** Opening Data extract block **

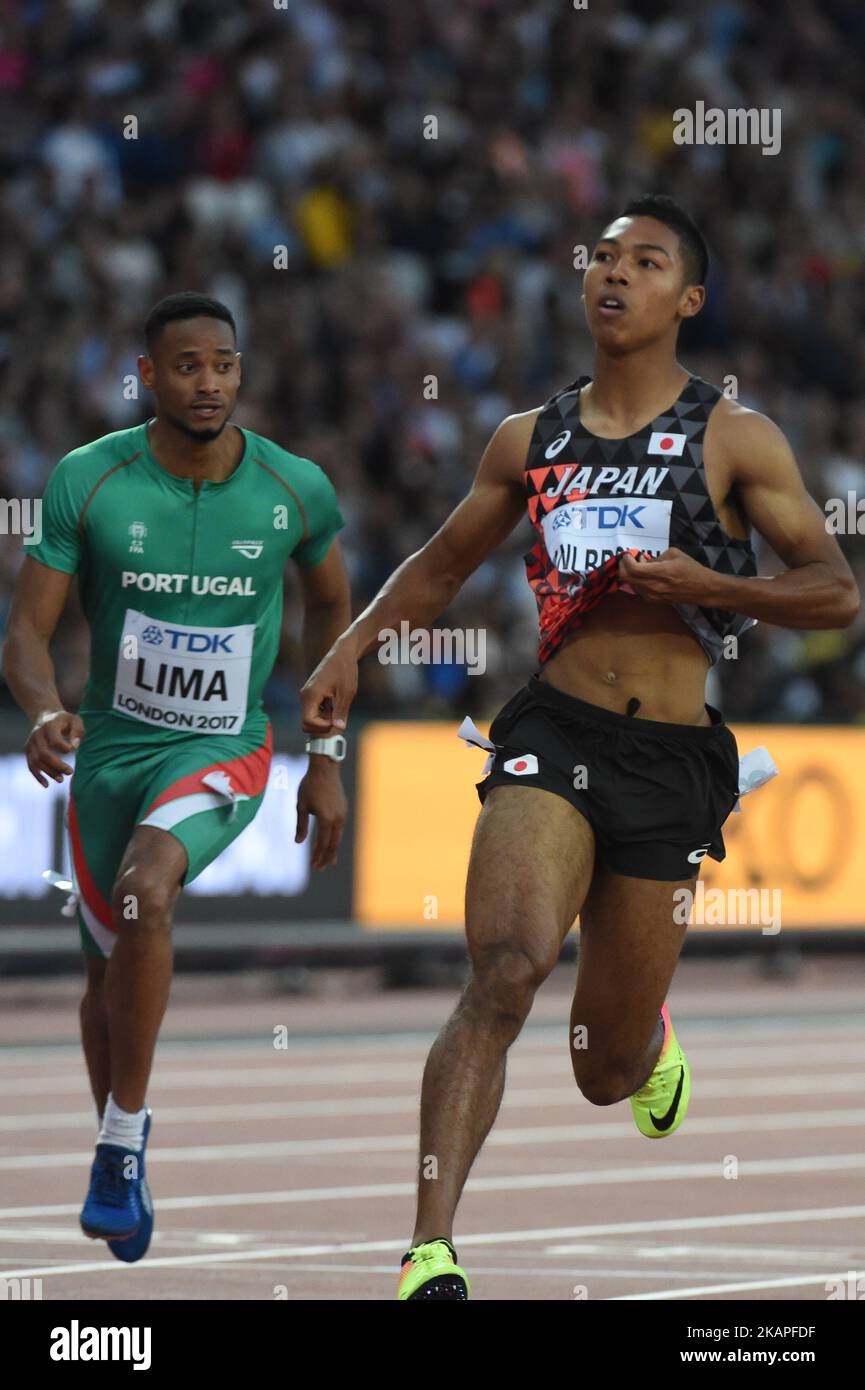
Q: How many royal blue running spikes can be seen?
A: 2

** Closing Data extract block **
** Opening Data extract block **

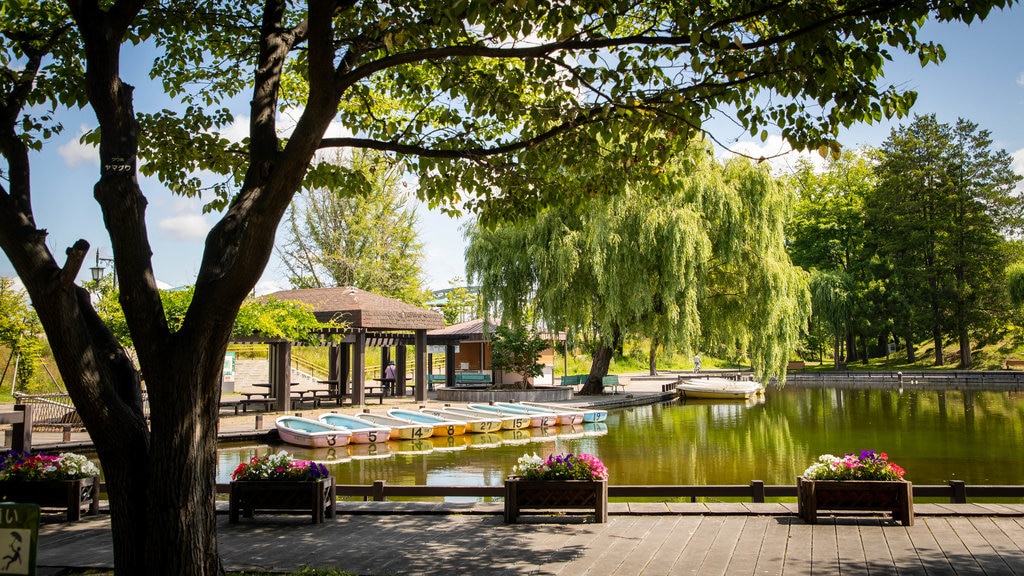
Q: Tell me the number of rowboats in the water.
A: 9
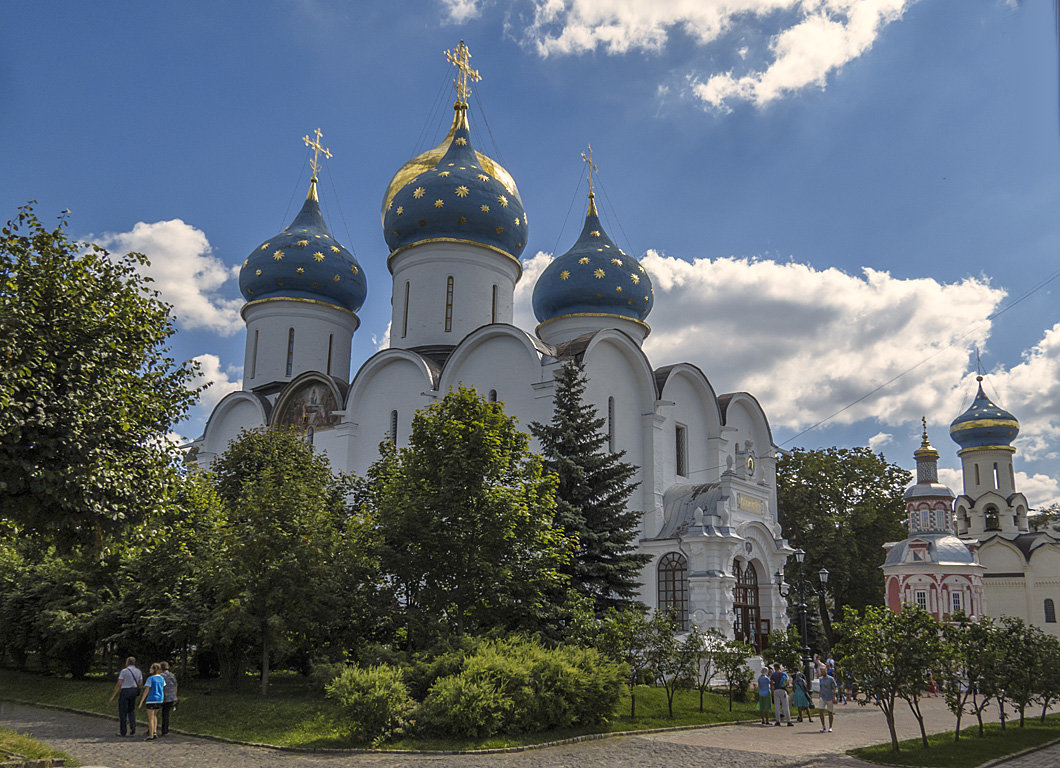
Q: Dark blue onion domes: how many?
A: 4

** Closing Data extract block **

**Work request:** Only lines containing the string "blue" are needed. Pull each of them out of the records above.

**Response to this task:**
Q: How many royal blue running spikes can be seen?
Q: Dark blue onion domes: how many?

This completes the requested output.